Assignment - Return the lines beginning at the one that contains "Q: How many small" and running to the end of the records, exactly and with nothing else. Omit pictures.

##### Working data

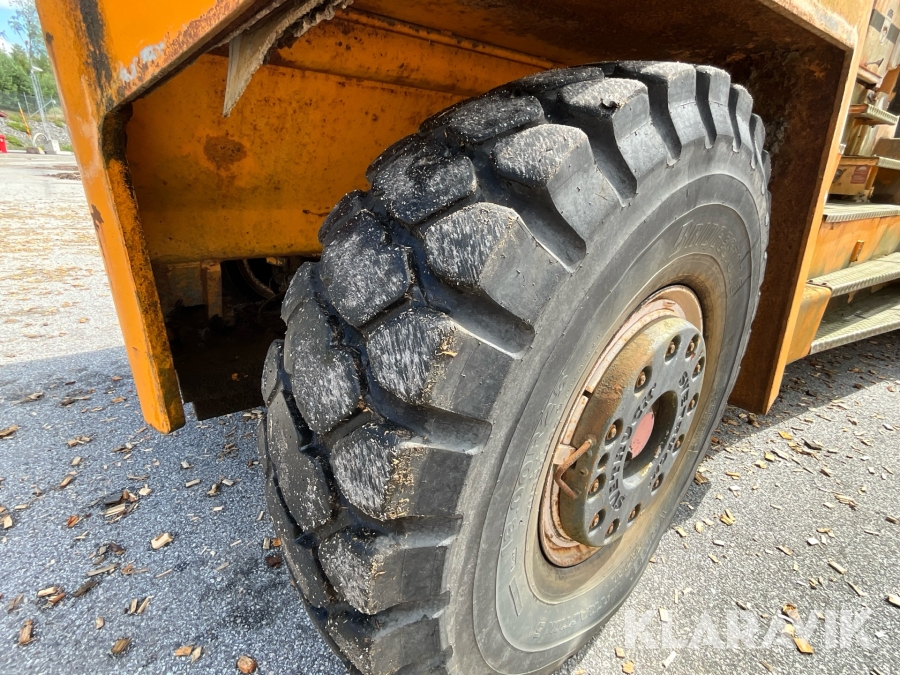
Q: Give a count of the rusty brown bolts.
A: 12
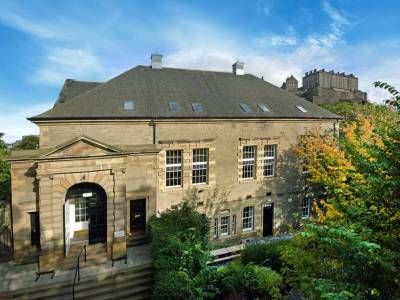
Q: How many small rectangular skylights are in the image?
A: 6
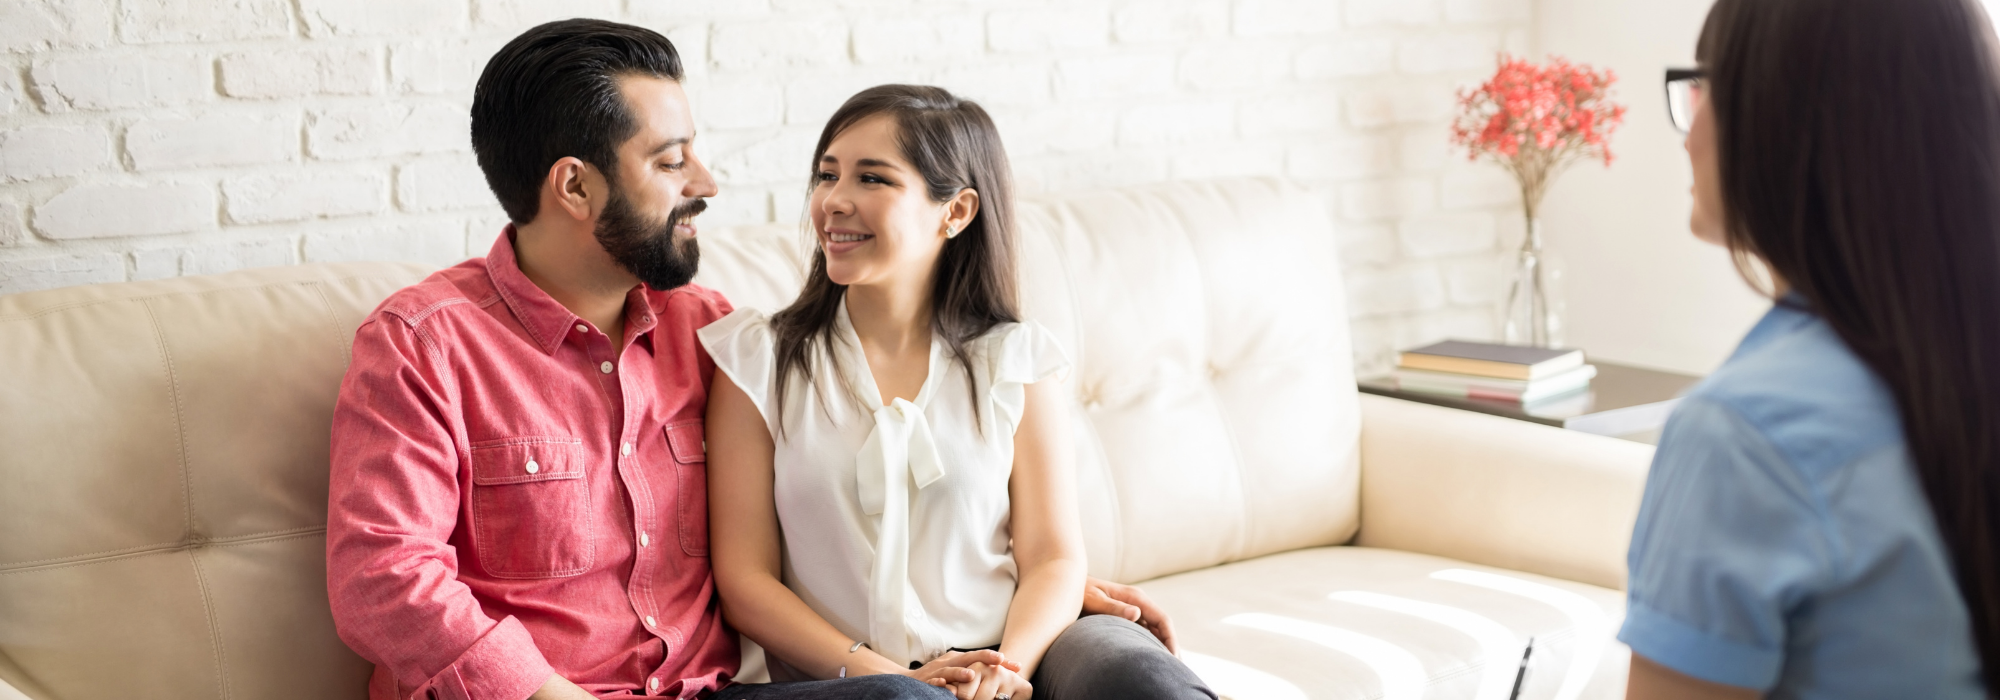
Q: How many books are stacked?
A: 3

##########

Final answer -
Q: How many small rectangular skylights are in the image?
A: 6
Q: How many books are stacked?
A: 3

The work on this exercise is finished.